For reproducing the experiments on audio data, the reader is invited to check the audio
folder, where the following scripts can be executed. The evaluation was performed on the ANSYN dataset as proposed by [A].
For reproducing the results, first define the environment variable with:
export MY_HOME=<YOUR_PATH>/VoronoiWTA/audio
The following shell scripts can be executed for downloading, pre-processing the data:
cd audio/scripts/official_pipeline ;
./1download_data.sh ; # script to download the dataset
./2preprocessing.sh ; # preprocess the raw audio data by computing spectrograms.

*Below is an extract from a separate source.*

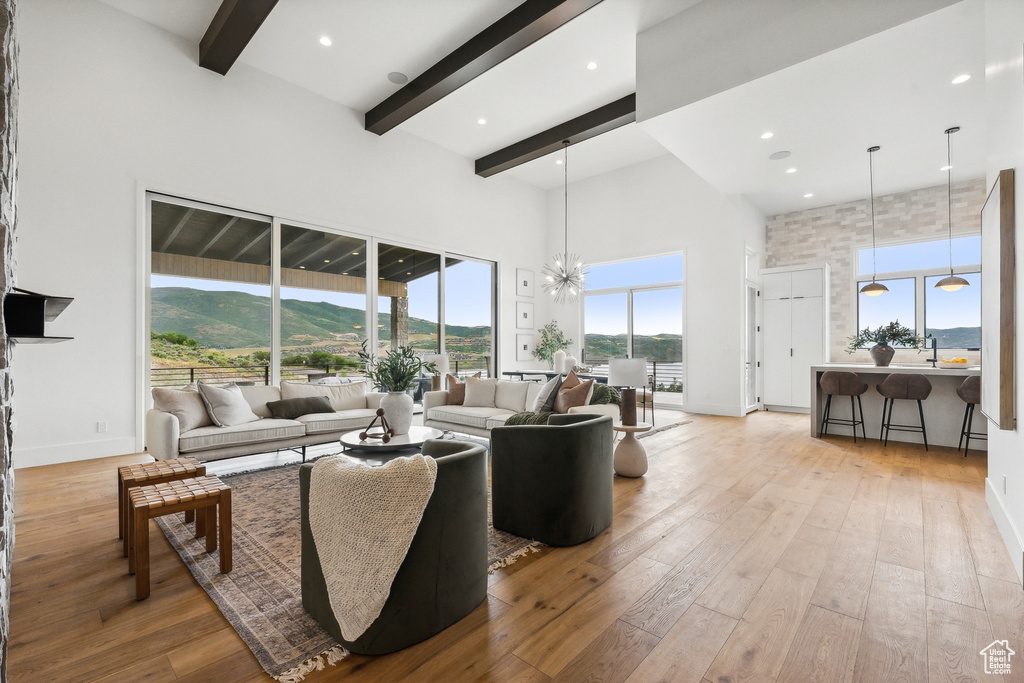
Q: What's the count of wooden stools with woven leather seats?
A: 2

The checkpoints of the pre-trained models are available at this link.
Once downloaded, place the the content of the checkpoints
folder in the root of the repo and run the following command:
mkdir -p audio/log/train/ansim
mv checkpoints/* audio/log/train/ansim/
For re-training the models, please launch the following script:
./3train.sh ; # script to launch the trainings of the different baselines
When lauching the trainings, the logs will be written in the directory audio/logs/train/ansim
.
For extracting the checkpoint paths in a JSON file:
PATH_HISTOGRAM=${MY_HOME}/logs/train/ansim/Histogram # PATH to Histogram results folders.
PATH_WTA=${MY_HOME}/logs/train/ansim/Score_based_WTA # PATH to Score-based WTA results folders.
PATH_MDN=${MY_HOME}/logs/train/ansim/Von_Mises_Fisher # PATH to MDN results folder.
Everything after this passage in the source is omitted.